Terranova’s efforts to care for local cats began when she noticed others were already feeding feral cats in the neighborhood, but they were not being spayed and neutered. She began trapping the cats and getting them spayed and neutered to reduce their numbers.

Opponents of TNR argue that the method is ineffective and feral cats are a threat to birds. However, Terranova said, it is the humans who destroyed habitats for local wildlife and allowed outdoor pet cats to reproduce. She said if enough people in a community work together to sterilize the cats, it would work.

She has heard people say animal control needs to come in to handle the problem of feral cats in neighborhoods, but it is not a practical solution.

“If they had any idea what it would cost in taxes, in everybody’s tax dollars, to go into a neighborhood, round up every cat that didn’t belong to somebody and euthanize them – which to me is a horrible thing to do anyway – but even if they did it, who’s gonna’ pay for it?” she said, adding that euthanasia costs about $70 per cat.

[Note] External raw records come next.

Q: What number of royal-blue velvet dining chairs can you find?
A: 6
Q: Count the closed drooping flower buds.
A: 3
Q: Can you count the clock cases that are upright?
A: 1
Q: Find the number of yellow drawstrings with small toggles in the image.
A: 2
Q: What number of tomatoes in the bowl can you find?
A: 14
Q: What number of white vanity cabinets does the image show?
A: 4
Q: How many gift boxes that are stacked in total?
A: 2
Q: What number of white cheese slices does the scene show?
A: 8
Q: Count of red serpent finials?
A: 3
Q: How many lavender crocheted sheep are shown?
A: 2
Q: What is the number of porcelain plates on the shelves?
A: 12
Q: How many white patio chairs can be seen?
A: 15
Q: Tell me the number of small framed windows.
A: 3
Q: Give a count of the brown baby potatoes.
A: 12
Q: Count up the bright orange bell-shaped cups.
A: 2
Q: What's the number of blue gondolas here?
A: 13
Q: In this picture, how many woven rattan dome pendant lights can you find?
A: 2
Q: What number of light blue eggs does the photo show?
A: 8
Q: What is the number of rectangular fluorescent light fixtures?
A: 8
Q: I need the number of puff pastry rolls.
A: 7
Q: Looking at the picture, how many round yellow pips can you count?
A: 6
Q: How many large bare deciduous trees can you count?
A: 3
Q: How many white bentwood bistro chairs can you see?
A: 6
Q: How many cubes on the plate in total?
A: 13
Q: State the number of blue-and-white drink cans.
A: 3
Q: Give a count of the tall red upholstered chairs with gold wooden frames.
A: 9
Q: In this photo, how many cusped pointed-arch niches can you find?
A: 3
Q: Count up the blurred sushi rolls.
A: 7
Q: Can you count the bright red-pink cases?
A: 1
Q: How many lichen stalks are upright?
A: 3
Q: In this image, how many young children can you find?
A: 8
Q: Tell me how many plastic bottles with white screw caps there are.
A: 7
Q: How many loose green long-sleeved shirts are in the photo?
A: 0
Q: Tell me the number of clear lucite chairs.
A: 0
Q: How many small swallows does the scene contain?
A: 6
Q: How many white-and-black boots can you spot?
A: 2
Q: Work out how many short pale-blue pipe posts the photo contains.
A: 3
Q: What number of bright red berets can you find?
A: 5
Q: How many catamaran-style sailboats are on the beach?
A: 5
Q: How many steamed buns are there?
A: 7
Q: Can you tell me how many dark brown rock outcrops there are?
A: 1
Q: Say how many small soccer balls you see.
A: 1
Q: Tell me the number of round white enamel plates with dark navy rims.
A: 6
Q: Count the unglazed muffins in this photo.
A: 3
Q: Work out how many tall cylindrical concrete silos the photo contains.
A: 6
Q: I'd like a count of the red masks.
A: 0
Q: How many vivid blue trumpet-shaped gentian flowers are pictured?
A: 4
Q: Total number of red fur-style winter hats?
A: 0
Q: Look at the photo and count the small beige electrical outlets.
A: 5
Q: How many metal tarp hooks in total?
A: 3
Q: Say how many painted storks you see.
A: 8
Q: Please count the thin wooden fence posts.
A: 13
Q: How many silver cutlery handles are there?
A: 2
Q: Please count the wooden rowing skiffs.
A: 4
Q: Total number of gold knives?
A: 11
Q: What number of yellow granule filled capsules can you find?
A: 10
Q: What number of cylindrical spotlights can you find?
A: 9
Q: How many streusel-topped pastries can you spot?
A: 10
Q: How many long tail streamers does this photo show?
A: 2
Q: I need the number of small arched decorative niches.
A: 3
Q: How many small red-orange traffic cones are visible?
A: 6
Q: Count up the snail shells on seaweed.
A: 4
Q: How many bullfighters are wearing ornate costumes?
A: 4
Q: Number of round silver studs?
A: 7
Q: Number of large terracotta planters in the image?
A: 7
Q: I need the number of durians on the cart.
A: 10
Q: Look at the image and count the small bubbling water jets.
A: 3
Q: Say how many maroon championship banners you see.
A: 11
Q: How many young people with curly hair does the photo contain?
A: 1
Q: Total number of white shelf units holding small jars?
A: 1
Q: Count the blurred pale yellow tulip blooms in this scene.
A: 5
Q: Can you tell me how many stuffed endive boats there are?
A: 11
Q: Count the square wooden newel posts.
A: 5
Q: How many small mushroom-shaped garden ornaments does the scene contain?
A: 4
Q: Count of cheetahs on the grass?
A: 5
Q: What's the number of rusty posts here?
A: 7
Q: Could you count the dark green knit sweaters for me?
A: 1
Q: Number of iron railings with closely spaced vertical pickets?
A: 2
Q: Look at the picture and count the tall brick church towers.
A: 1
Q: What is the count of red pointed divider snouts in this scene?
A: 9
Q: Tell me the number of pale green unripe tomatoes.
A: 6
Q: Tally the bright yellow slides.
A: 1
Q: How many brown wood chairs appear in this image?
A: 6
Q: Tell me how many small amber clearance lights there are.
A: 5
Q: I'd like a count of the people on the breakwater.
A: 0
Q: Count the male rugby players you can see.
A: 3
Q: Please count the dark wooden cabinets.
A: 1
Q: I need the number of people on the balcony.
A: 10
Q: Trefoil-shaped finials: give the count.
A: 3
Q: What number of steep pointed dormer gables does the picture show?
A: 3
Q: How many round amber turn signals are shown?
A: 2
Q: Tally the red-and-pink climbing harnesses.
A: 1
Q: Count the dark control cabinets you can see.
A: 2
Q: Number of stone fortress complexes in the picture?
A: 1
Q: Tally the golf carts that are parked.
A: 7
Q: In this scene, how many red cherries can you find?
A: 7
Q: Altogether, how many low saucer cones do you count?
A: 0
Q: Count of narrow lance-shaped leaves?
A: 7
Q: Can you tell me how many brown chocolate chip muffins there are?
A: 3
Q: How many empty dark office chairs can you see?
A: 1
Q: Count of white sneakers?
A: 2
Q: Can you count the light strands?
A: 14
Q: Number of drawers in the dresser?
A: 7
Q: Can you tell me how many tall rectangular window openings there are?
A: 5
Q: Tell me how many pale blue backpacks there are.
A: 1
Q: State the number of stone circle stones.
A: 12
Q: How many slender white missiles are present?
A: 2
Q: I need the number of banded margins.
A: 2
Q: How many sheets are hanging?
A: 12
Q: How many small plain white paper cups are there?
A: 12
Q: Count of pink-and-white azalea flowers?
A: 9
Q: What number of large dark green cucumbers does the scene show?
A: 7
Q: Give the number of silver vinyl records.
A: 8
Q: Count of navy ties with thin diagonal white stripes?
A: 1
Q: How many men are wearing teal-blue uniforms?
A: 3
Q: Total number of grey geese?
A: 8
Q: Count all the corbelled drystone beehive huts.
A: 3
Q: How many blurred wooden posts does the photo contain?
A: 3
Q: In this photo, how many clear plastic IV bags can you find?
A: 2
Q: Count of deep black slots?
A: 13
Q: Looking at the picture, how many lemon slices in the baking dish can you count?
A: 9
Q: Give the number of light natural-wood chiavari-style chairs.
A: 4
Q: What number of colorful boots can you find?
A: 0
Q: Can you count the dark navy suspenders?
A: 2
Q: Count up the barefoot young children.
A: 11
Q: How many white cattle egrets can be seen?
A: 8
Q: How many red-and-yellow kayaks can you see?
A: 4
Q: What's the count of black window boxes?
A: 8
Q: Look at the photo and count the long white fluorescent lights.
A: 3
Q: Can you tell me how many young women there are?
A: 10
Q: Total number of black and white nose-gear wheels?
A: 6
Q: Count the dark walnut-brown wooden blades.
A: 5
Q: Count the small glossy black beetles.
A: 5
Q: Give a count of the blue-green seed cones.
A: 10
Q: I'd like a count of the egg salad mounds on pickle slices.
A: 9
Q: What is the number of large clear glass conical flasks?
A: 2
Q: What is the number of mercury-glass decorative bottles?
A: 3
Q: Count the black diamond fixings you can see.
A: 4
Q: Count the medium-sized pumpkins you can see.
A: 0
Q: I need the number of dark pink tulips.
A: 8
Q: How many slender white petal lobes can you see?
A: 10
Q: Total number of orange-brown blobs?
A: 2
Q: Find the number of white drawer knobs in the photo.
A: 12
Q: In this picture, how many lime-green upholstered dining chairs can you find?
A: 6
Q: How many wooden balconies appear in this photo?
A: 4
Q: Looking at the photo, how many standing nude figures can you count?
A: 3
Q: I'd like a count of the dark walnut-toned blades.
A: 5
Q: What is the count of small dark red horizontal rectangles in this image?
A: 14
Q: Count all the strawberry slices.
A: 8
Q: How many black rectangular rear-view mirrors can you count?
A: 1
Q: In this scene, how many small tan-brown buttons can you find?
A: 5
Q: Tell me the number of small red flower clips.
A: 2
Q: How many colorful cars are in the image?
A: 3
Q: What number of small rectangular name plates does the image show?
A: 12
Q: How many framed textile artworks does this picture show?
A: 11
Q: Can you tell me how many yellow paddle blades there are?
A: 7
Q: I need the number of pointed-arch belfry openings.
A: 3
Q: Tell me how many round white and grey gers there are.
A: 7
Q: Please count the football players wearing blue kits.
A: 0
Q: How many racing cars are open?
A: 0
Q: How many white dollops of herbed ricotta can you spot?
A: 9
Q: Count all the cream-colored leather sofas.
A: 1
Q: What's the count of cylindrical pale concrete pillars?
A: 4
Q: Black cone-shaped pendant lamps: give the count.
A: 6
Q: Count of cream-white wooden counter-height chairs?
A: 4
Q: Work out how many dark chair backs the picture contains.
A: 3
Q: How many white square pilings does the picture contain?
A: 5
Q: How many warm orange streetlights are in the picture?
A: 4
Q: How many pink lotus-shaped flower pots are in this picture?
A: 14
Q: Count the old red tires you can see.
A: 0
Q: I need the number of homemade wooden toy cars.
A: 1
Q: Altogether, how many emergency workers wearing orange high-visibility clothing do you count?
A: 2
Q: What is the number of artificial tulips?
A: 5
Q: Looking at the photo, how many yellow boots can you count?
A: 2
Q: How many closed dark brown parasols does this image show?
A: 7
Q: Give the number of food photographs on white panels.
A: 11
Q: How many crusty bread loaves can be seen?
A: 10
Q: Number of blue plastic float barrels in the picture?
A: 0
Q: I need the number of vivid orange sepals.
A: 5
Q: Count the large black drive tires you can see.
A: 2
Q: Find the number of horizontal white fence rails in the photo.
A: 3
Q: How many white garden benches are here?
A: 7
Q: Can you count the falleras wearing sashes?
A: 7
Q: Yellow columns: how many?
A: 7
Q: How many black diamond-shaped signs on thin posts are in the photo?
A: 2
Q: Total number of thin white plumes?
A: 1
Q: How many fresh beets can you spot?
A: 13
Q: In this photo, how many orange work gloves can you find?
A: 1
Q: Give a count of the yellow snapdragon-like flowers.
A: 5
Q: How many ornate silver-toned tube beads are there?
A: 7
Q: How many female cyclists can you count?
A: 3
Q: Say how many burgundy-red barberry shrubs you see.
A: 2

Terranova said, cats are extremely territorial, and if cats are removed from an area, new cats will move in to claim the territory. TNR isn’t a perfect solution, she said, but no one has the funding to remove and eradicate the feral cats.

“It’s not a perfect solution, but there isn’t a city, town or state that has the kind of funding that anybody would ever approve to eradicate billions of cats,” she said. “And there are billions out there. They’re everywhere.”

She said there are people who hate those who feed cats, but the bigger problem is people who do not spay or neuter their pets or abandon them outside.

“The reason there are ferals out there is a people problem, not a cat problem,” she said.

5C aims to educate people about feral and community animals and assist in local TNR efforts. Using TNR, a method in which feral and stray animals are trapped, sterilized, and returned to the location they were found, the populations can dwindle naturally without animals being killed in shelters or by Animal Care and Control.

Currently, Clay Humane offers free spay and neuter services for all cats, with no qualifying paperwork required. Free sterilization for feral cats is offered every Wednesday. According to Clay Humane, more than 4,000 feral cats have been sterilized for free in the last three years.

The Clay Humane website states that about half of the 6-8 million homeless animals entering U.S. shelters every year are euthanized. By controlling animal overpopulation with spay and neuter services and keeping feral and community animals taken care of without going into shelters, nonprofits like Clay Humane and 5C are helping to lower the euthanasia rate.